The price of iron ore, the commodity with the highest seaborne trading volume after crude oil, over the last decade has increased threefold, primarily due to China’s insatiable demand due to urbanization and infrastructure-building spree. Iron ore with 62% ferrous content delivered to Tanjin has been quoted presently at about $130 per ton, a 20% improvement since May alone, when China embarked on a buying spree of the commodity in order to primarily replenish inventories.
Mining companies have been planning a $250 billion investment in order to expand capacity; most of the investment is planned by the industry’s major (and most bankable / competent) players, like Rio Tinto Group (RIO), Vale SA and BHP Billiton Ltd. (BHP), which implies a high degree of diligent execution and delivering of the projects on time.
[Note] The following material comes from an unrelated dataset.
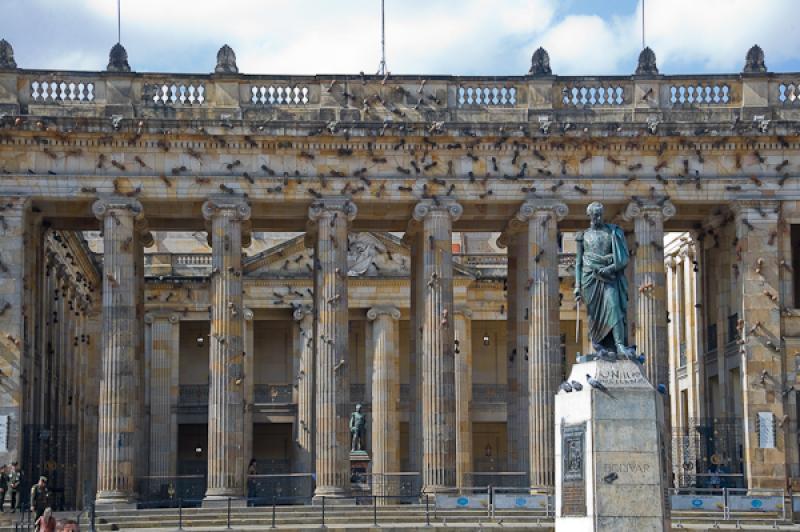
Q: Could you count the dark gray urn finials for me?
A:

Given the lackluster world economic growth and China’s decelerating economy, most analysts expect a glut in the iron ore supply with prices set for a decline to levels around $100 per ton, on average, over the several years; some analysts even expect that temporarily iron ore may dip well below the $100 / ton mark, meaning rather bearish prospects for the commodity. As a general rule of thumb, bear commodity markets imply bear shipping markets, correspondingly, since there is a very high degree of correlation.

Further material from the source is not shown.